*PROBLEM STATEMENT*. The response should hold each line from the entries below where "What" is found.

*RECORDED INFORMATION*.
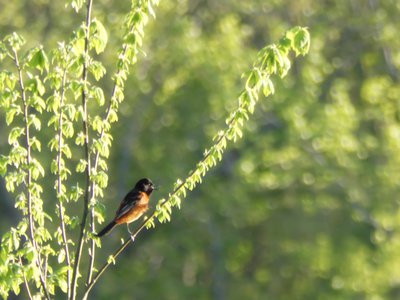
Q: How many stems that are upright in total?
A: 4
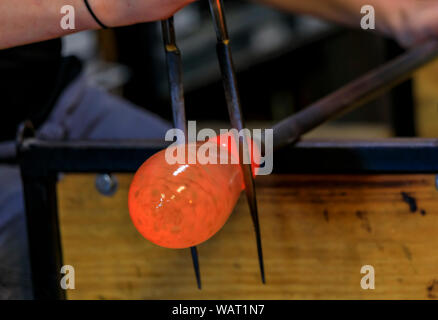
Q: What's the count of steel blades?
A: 2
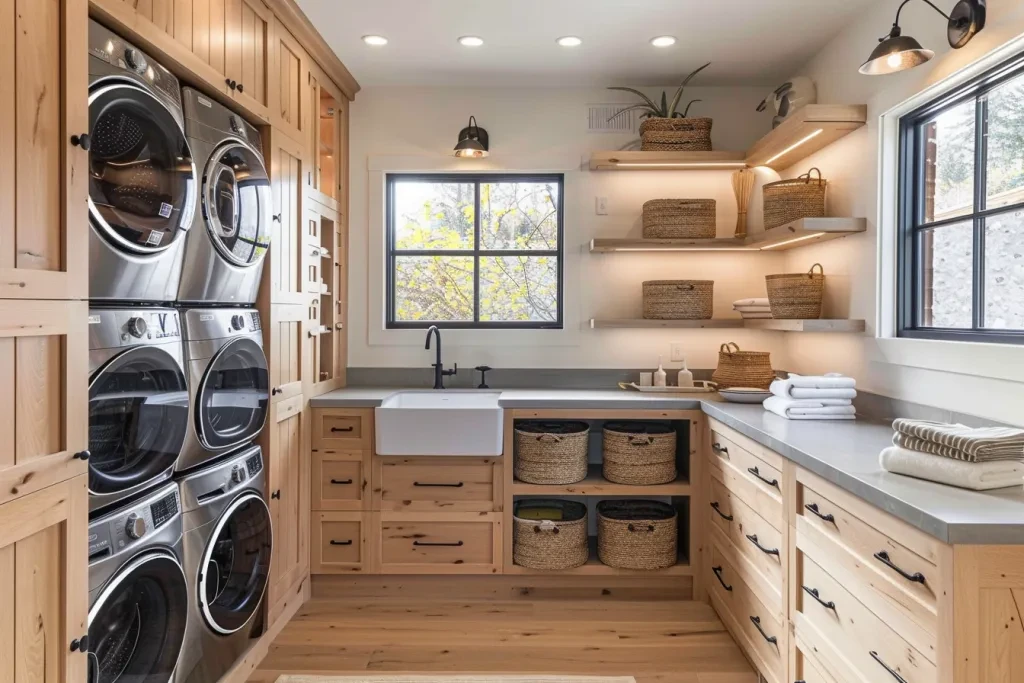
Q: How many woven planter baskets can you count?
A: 1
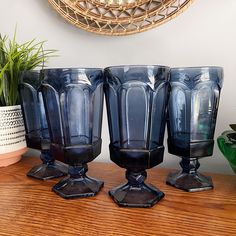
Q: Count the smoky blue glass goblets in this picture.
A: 4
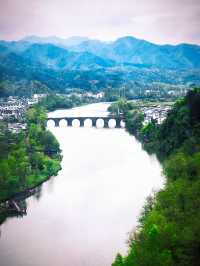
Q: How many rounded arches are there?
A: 7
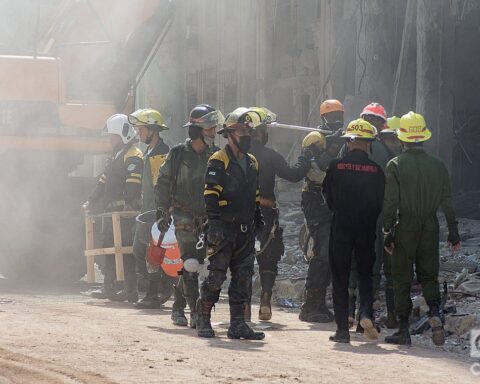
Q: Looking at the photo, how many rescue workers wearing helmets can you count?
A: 10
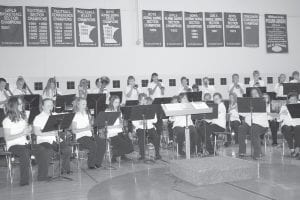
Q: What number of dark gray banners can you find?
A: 12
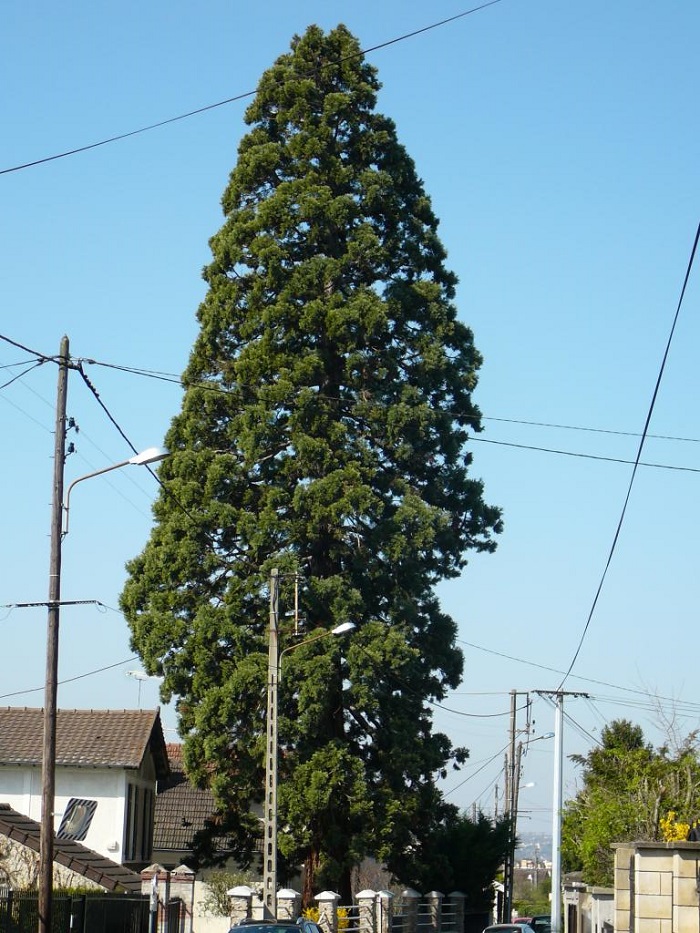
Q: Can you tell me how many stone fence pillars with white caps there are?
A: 8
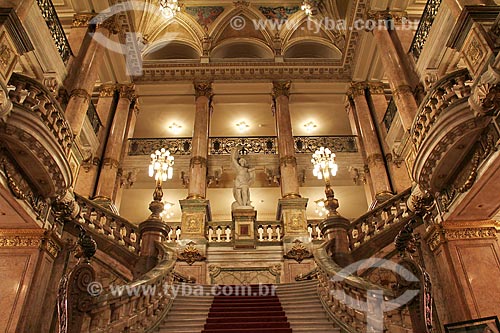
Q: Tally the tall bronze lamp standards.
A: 2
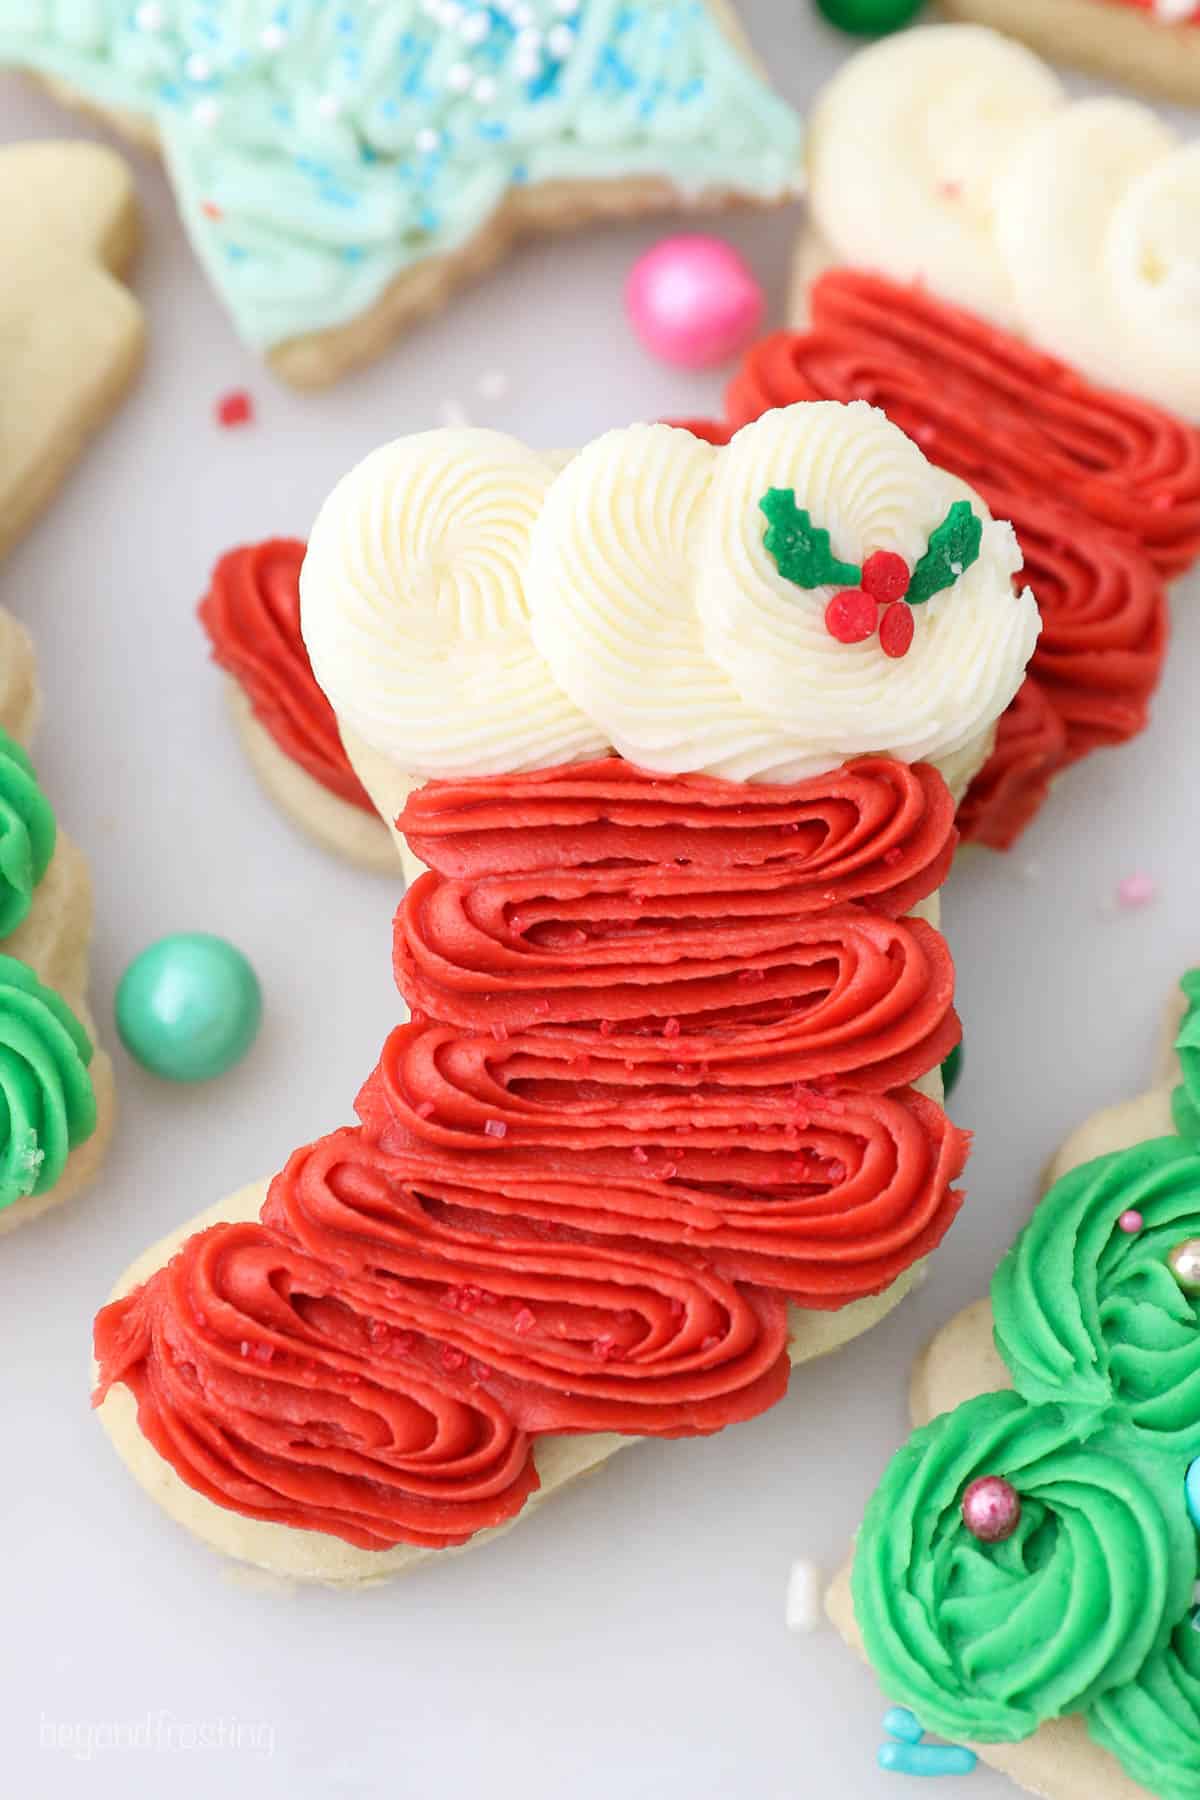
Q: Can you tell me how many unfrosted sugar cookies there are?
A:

*ANSWER FOR THE TASK*.
Q: What's the count of steel blades?
Q: What number of dark gray banners can you find?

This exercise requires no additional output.